Oldenmenger Wendy H, Sillevis Smitt Peter A E, van Dooren Silvia, Stoter Gerrit, van der Rijt Carin C D
Department of Medical Oncology, Erasmus MC, P.O. Box 5201, 3008 AE Rotterdam, The Netherlands.
Eur J Cancer. 2009 May;45(8):1370-80. doi: 10.1016/j.ejca.2009.01.007. Epub 2009 Feb 7.

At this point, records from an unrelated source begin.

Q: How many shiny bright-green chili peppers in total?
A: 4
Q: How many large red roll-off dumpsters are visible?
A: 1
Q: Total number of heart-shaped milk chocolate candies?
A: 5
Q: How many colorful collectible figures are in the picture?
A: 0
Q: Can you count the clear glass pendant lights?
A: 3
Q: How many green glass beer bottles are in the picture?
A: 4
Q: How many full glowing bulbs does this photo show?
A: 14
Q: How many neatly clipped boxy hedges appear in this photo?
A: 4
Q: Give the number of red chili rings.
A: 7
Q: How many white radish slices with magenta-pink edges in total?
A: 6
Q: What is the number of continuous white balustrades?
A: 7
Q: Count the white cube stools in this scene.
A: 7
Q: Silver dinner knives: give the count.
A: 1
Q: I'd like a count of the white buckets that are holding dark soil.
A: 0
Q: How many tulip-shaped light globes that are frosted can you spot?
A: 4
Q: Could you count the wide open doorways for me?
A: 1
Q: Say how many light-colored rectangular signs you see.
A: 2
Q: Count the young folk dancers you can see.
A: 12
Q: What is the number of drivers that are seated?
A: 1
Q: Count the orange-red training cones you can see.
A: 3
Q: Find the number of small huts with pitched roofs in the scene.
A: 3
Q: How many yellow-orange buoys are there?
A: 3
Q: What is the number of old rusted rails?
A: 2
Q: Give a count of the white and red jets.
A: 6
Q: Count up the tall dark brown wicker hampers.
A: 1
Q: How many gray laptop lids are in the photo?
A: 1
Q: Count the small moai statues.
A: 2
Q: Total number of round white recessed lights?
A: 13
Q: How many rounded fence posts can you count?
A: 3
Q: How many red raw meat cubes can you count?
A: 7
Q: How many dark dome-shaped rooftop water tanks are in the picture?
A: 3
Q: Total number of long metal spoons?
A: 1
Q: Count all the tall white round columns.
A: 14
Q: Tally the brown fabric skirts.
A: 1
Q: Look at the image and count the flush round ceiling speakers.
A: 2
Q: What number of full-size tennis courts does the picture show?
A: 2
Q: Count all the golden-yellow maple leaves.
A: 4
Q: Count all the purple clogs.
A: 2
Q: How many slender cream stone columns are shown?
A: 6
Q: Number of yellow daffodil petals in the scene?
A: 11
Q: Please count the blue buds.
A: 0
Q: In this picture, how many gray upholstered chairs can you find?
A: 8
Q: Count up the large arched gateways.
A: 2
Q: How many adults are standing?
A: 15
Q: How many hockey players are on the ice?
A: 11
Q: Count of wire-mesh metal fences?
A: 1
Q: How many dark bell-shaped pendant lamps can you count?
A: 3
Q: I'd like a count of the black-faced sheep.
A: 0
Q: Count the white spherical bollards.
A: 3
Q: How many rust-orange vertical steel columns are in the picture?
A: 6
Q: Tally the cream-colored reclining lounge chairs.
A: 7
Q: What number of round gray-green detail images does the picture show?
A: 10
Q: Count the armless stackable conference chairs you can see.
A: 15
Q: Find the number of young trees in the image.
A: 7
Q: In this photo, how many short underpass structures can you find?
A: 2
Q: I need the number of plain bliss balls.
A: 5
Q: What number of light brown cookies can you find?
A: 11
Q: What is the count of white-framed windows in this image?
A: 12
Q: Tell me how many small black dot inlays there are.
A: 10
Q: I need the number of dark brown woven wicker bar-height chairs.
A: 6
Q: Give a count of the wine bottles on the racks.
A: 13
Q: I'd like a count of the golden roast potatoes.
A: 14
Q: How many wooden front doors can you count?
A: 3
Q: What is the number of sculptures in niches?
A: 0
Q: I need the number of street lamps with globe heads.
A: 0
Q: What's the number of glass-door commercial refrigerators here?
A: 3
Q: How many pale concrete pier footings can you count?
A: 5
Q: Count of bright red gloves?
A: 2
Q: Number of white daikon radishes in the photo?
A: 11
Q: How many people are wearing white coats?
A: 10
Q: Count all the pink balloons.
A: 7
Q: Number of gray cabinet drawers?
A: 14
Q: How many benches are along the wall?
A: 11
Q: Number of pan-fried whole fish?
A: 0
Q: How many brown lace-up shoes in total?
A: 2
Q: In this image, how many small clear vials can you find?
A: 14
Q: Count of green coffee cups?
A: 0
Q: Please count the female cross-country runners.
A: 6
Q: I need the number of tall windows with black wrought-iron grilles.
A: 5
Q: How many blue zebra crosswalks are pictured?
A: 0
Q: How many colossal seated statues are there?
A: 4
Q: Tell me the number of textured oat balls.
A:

The aim of this paper is to identify the major barriers hindering adequate pain management and critically review interventions aiming to overcome them. We searched relevant literature on PubMed published between January 1986 and April 2007. The most frequently mentioned barriers for both patients and professionals were knowledge deficits, inadequate pain assessment and misconceptions regarding pain. Four interventions were identified: patient education, professional education, pain assessment and pain consultation. These interventions were never combined in multidisciplinary study protocols. Most RCTs included small groups of patients and reported no power analysis. Studies on professional education and pain assessment did not evaluate patients' outcomes. In 5 of 11 RCTs on patient education, pain intensity decreased statistically significantly. In two RCTs on pain consultation, patients' pain decreased statistically significantly, although the adequacy of pain treatment did not change. In conclusion, international guidelines on multidisciplinary interventions in pain management are partly substantiated by clinical trials.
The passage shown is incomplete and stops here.